Notes on RL

13 minute read

Published:

These are personal notes on reinforcement learning, mainly based on the content of the UC Berkeley course thaught by Sergey Levine.

Main goal in reinforcement learning

The main optimization problem that reinforcement learning tries to tackle is maximizing the expected reward along a time horizon $T$ (where $T$ could be $\infty$) in a Markov Decision Process (MDP), w.r.t. the policy parameters $\theta$.

\[\theta^\star = \text{argmax}_\theta \mathbb{E}_{\tau\sim p_{\theta}(\tau)} \left[ \sum_t r(s_t, a_t) \right] = \text{argmax}_\theta J(\theta)\] \[p_\theta(s_1, a_1, \dots, s_T, a_T) = p(s_1) \prod_{t=1}^T \pi_\theta(a_t | s_t) p(s_{t+1} | s_t, a_t)\]

where $ \pi_\theta (a_t | s_t) $ is the policy in the MDP and $ p(s_{t+1} | s_t, a_t) $ is the transition function (or dynamics) of the environment (system).

In the finite horizon case ($T$ finite) the expectation is taken w.r.t the state-action marginal $p_\theta(s_t,a_t)$, thus we seek to maximize the following optimization problem. This is called the undiscounted average reward.

\[\theta^\star = \text{argmax}_\theta \frac{1}{T} \sum_{t=1}^T \mathbb{E}_{ (s_t, a_t) \sim p_{\theta}(s_t, a_t)} \left[ r(s_t, a_t) \right]\]

Anatomy of a RL problem

Normally reinforcement learning problems have a similar three step structure.

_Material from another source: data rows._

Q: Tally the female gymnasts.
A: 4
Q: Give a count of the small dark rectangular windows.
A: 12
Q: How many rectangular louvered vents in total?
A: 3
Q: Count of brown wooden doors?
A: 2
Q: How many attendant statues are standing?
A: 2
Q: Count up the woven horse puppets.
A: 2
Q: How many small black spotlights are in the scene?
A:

  1. Sample generation: Interact with the world to get tuples of the form $\zeta=(s_{t+1}, s_t, a_t, r_t)$
  2. Estimating return / Fitting a model: In the case of model-free RL we might just estimate the cumulative reward of each trajectory. In model-based RL it is common to fit models of the dynamics of the environment.
  3. Policy improvement : This could be a simple update step like gradient descent

Common definitions in RL

Q-functions are commonly used in RL algorithms, they represent the total expected reward from taking action $a_t$ and state $s_t$ from $t$ up to $T$. This function could be estimated by sampling an environment and retrieving tuples $\zeta$

\[Q^\pi(s_t, a_t) = \sum_{t'=t}^T \mathbb{E}_{\pi_\theta}\left[ r(s_{t'}, a_{t'}) | s_t, a_t \right] \\ Q^\pi(s_t, a_t) = r(s_t, a_t) + \mathbb{E}_{s_+ \sim p(s_{t+1}|s_t, a_t)}[V^\pi (s_{t+1})]\]

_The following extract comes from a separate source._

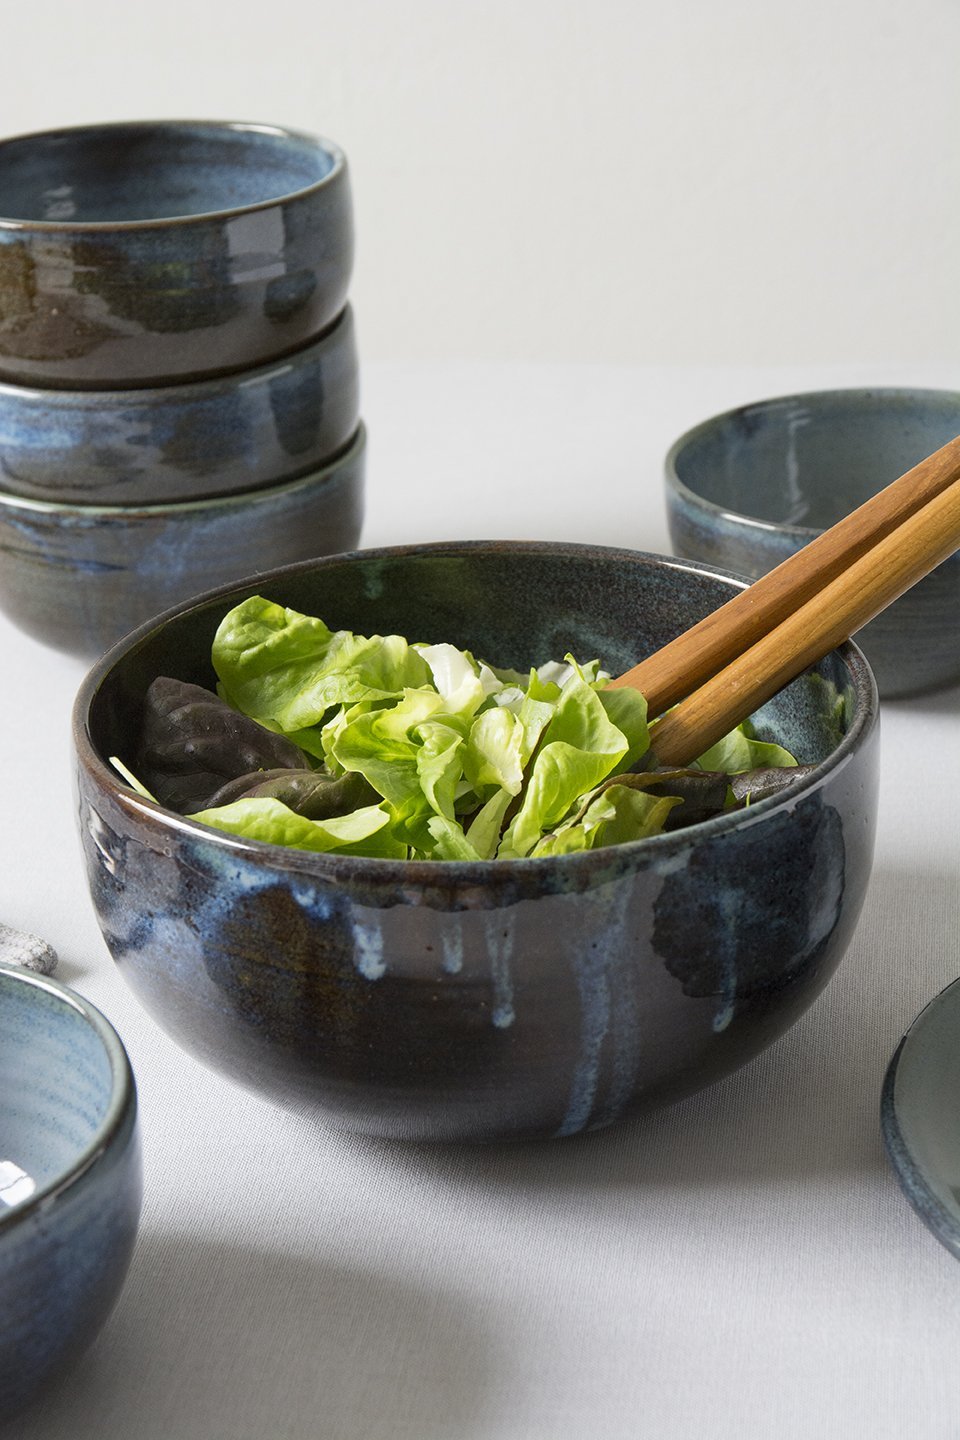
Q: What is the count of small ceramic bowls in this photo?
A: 5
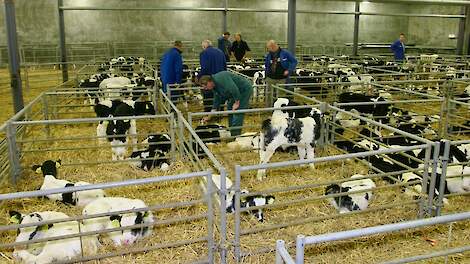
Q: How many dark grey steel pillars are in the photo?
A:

Value functions are also commonly used and they are degined as the total reward from taking action $s_t$ from $t’$ to $T$.

\[V^\pi(s_t) = \sum_{t'=t}^T \mathbb{E}_{\pi_\theta}\left[ r(s_{t'}, a_{t'}) | s_t \right] \\ V^\pi(s_t) = \sum_{t'=t}^T \mathbb{E}_{a_t \sim \pi_\theta}\left[ Q^\pi(s_t, a_t) \right]\]

Recall that optimizing the expected value function is equivalent to maximizing the main RL objective. Note: If $Q_{s,a} > V_{s}$ means that your policy is better than average.

The advantage function $A^\pi(s_t, u_t)$ quantifies how good an action is, if the quantity is positive action $a_t$ is better than average and negative otherwise.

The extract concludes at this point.